Assignment | Locate the line containing "Q: State the number of whole uncut bagels." in the material below. Copy that line and all following lines through the end exactly, omitting any pictures.
──────────────────────────────
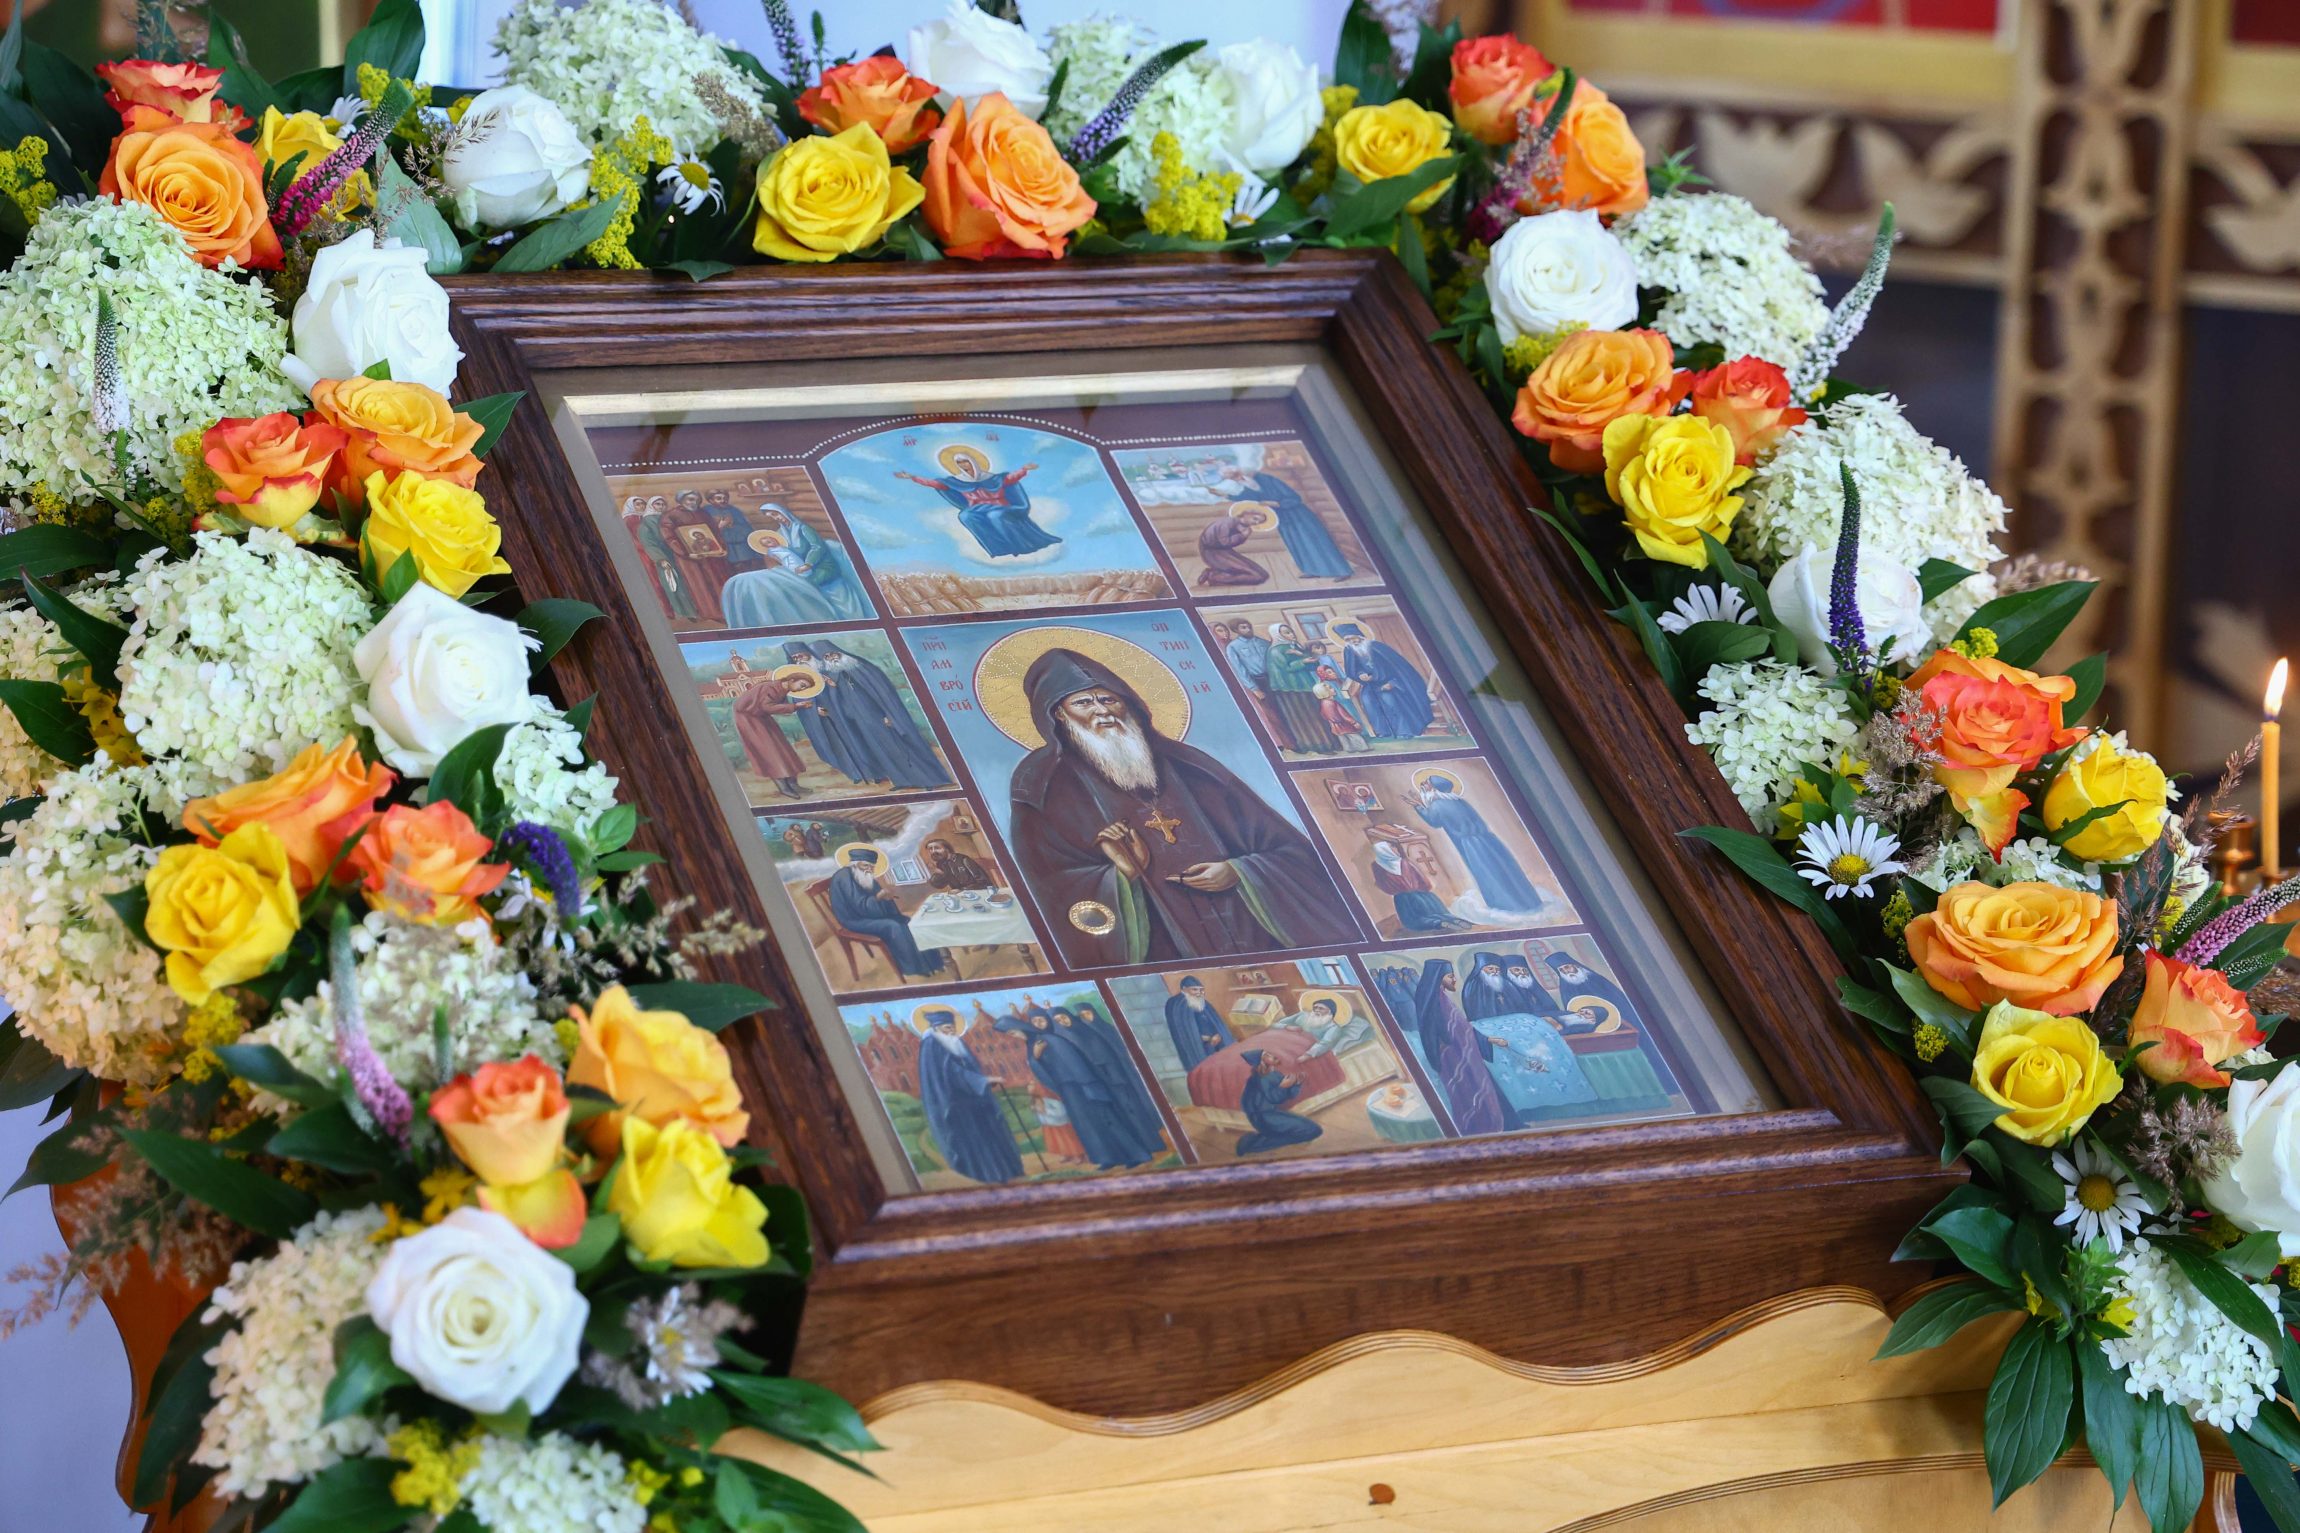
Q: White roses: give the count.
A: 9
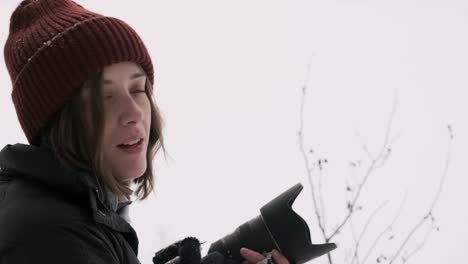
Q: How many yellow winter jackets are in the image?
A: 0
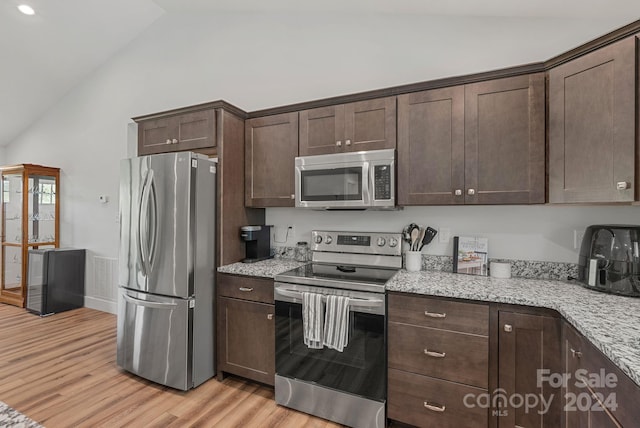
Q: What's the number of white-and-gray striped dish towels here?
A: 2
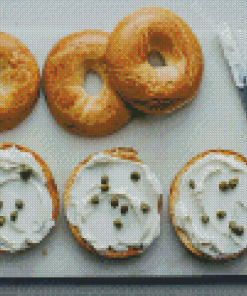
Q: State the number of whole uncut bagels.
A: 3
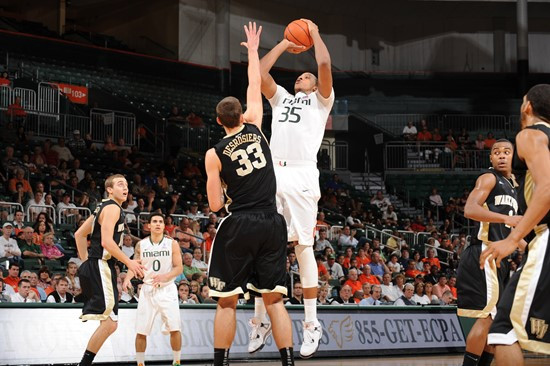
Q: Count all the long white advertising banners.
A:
──────────────────────────────
Exercise answer |
Q: State the number of whole uncut bagels.
A: 3
Q: Count all the long white advertising banners.
A:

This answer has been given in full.